My most-appreciated amenity at Keflavik Airport were the private bathroom stalls with their own sinks. There, I regrouped and freshened up after my overnight flight.
Though I had priority boarding for my connecting flight to Dublin, I ended up at the back of the bus, so I was among the last to board the plane.
Saga Premium seats on the short 2-1/2-hour flight to Dublin were outfitted with bottled water, pillows, and cotton blankets.
Like with my first international flight, my Saga Premium seat had plenty of legroom and a metal footrest. My tote bag still didn't fit under the seat.
My complimentary breakfast was a highlight, I especially liked the tomato frittata and the oatmeal with seeds and fruit.

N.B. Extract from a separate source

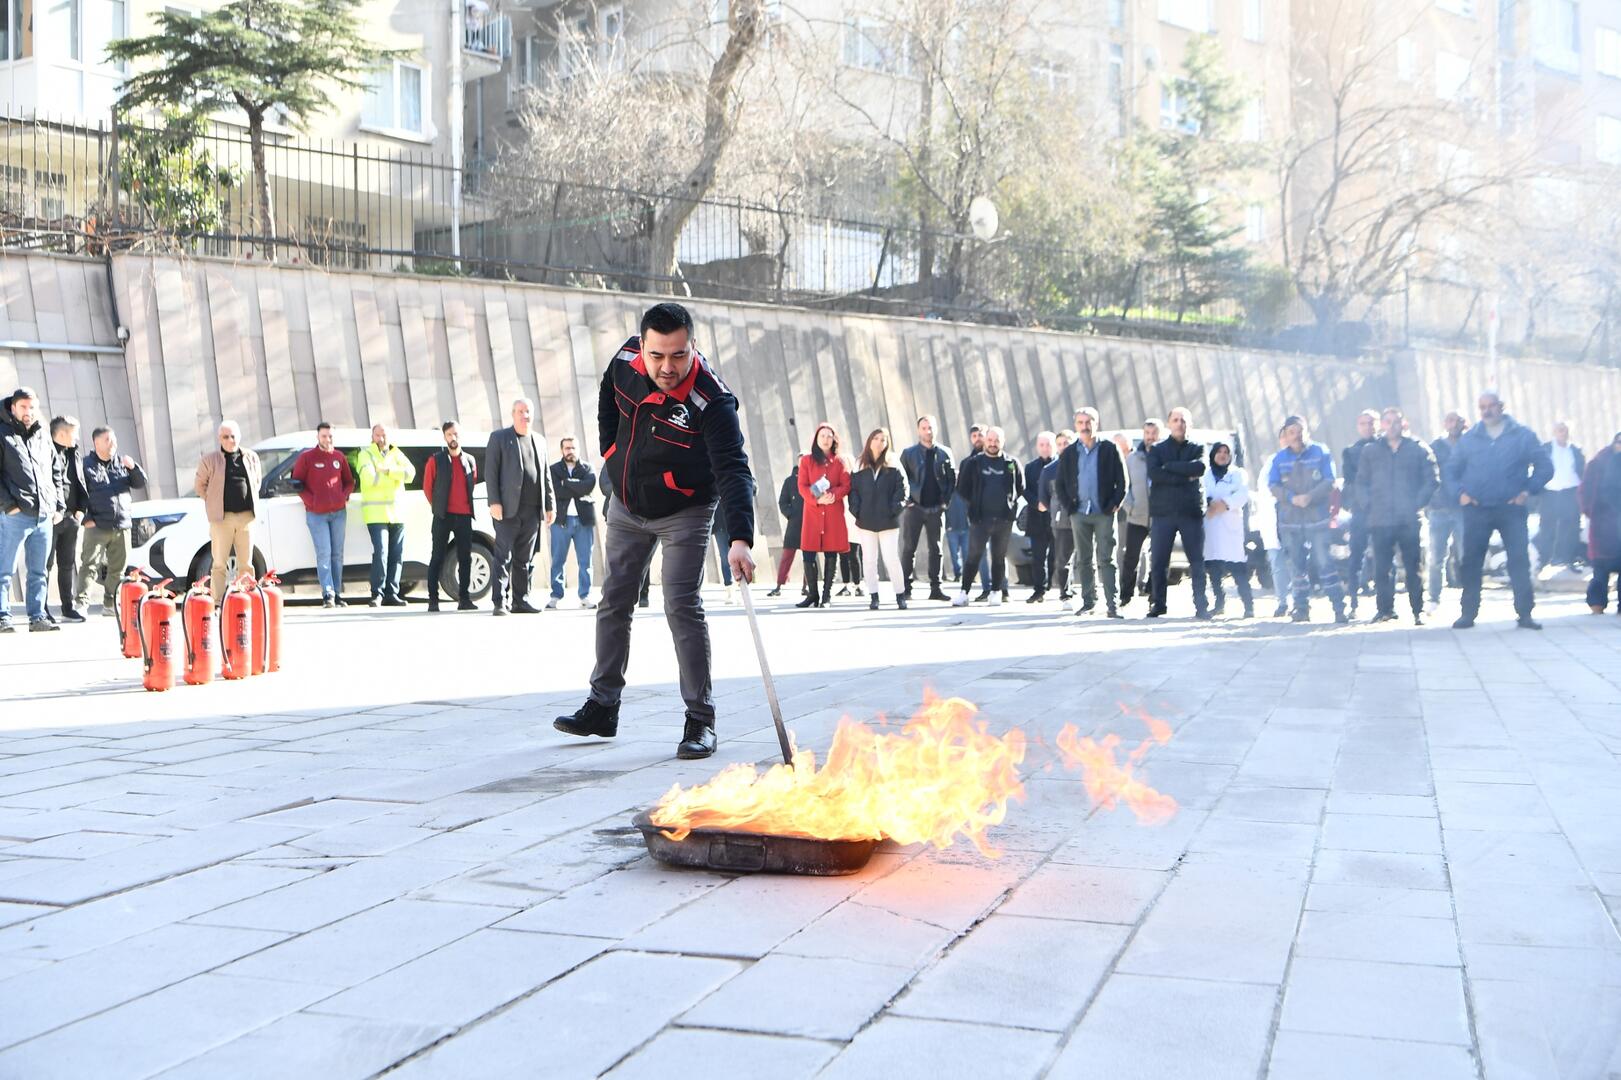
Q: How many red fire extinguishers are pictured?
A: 6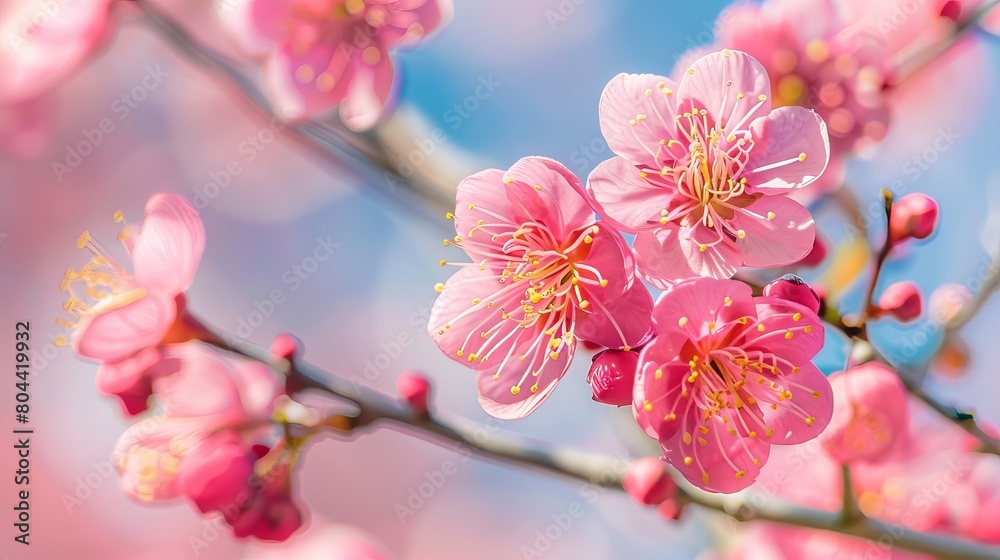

Before I knew it, it was time to land. Though I made it through immigration quickly in Dublin, it took 45 minutes for my checked luggage to arrive in the baggage claim.
That snafu aside, I enjoyed my upgraded service in Icelandair's Saga Premium class. I'm not disappointed I shelled out $1,800 for the one-way flights.
One benefit for Icelandair passengers is the carrier's stopover program where you can stay in Iceland for up to seven days for no additional airfare. I plan to take advantage of this on the way home.
I think my Saga Premium return ticket and an upscale hotel stay in Iceland for a day is the ideal splurge to cap off my month-long travels in Ireland and the UK.